Livia asked me to take you upstairs, and only then did I gauge your growth—you were solid as glove leather right the way through, though your face rolled back on your graceful neck, as limber as that first day I met you. Still you had enough energy to give me the first hard order all week. I knew at once it showed you were both a very young child and one that had some sense of the stakes outside in the world. You said “Don’t let this happen to me.”
I told you I’d do my very damndest, but even I won’t claim it eased you. Your face looked ten years older since supper. You were bonetired though and fell asleep fast, while I sat by.
For the first night since the crisis began, I also managed a few hours’ rest. But just before daylight, I had a rough dream that saw me killing you and Livia in your beds. I slit your throats as easy as lemons, to spare you worse. It woke me up and, as da
y leaked in through the blinds, I lay in the grip of that and knew it wasn’t the worst idea I’d had. Even groggy, I was sure we had no more than a few hours left till the first fireball rolled in across us.

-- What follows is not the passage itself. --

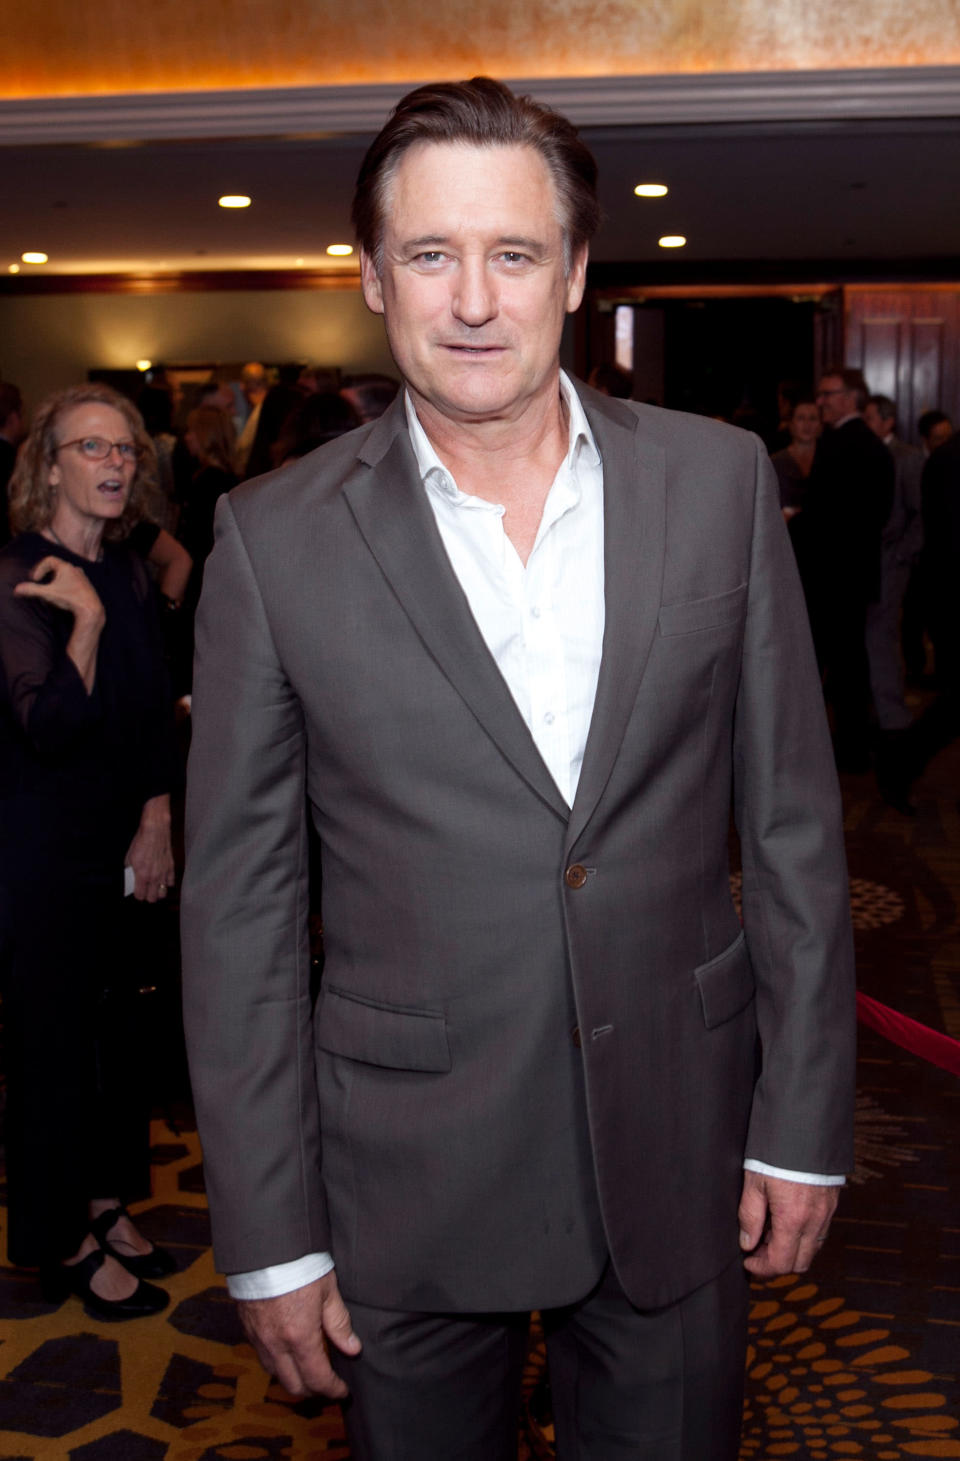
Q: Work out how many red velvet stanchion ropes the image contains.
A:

Since I was near I could do no better than start right now to drive you farther into the mountains, hole up in some granite cave and watch each other starve or get shot by other fugitives, just for our canned goods or pocket money (I had less than fifty dollars on me and a handful of change). The more I thought, the more I felt that a quick end here on Livia’s porch made better sense.

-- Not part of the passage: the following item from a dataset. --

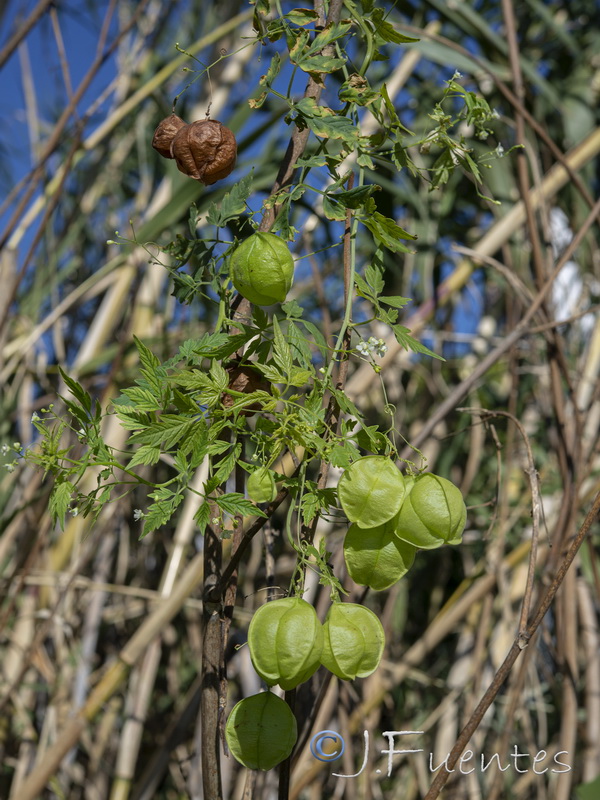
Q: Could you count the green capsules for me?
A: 8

I heard a single tap at my door. When I went, it was Livia fully dressed and ready as ever to meet what came. She whispered for me to join her downstairs, so I pulled myself together fast and met her in the kitchen.
She had coffee on and was well into making a fieldhand breakfast like none I’d had for thirty years—eggs baked sunnyside-up on ham, link sausage and hominy, hot applesauce, corn muffins and biscuits with homemade jams. I saw right off she was cooking a wake, an old-fashioned feast to remember the dead or the soon-to-be; and suddenly knowing she took the Cuban news in earnest like you and me (she who’d laughed the most last night) scared me worse than Kennedy’s eyes or the second splendid day unfolding along the ridge beyond the bay window. I drank half a cup of her strong coffee and tried to think clearly.
Even then I doubt I’d have tipped my hand, but Livia set a full plate before me and said “Eat without me.”